The above tests use a standard normal approximation to the sample distribution of the \((\hat d - d) / \widehat {se}\) statistic, where \(\widehat {se}\) stands for the standard error of the sample dissimilarity, \(\hat d\).

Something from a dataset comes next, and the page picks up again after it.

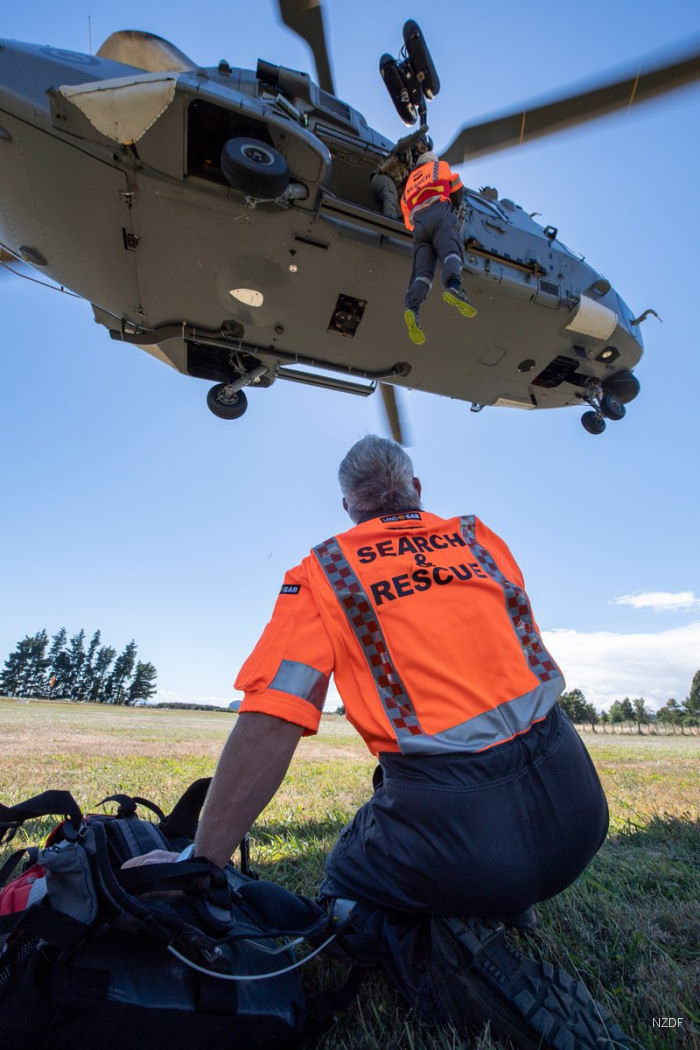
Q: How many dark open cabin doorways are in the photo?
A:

Alternatively, it is possible to estimate this distribution by means of bootstrap:
boot.testResult <- equivTestSorensen(enrichTab, d0 = 0.2857, boot = TRUE)
boot.testResult
##
## Bootstrap test for 2x2 contingency tables based on the Sorensen-Dice
## dissimilarity (10000 bootstrap replicates)
##
## data: enrichTab
## (d - d0) / se = -3.6928, p-value = 0.006699
## alternative hypothesis: true equivalence limit d0 is less than 0.2857
## 95 percent confidence interval:
## 0.0000000 0.2213802
## sample estimates:
## Sorensen dissimilarity
## 0.1315789
## attr(,"se")
## standard error
## 0.0417353
For low frequencies in the contingency table, bootstrap is a more conservative but preferable approach, with better type I error control.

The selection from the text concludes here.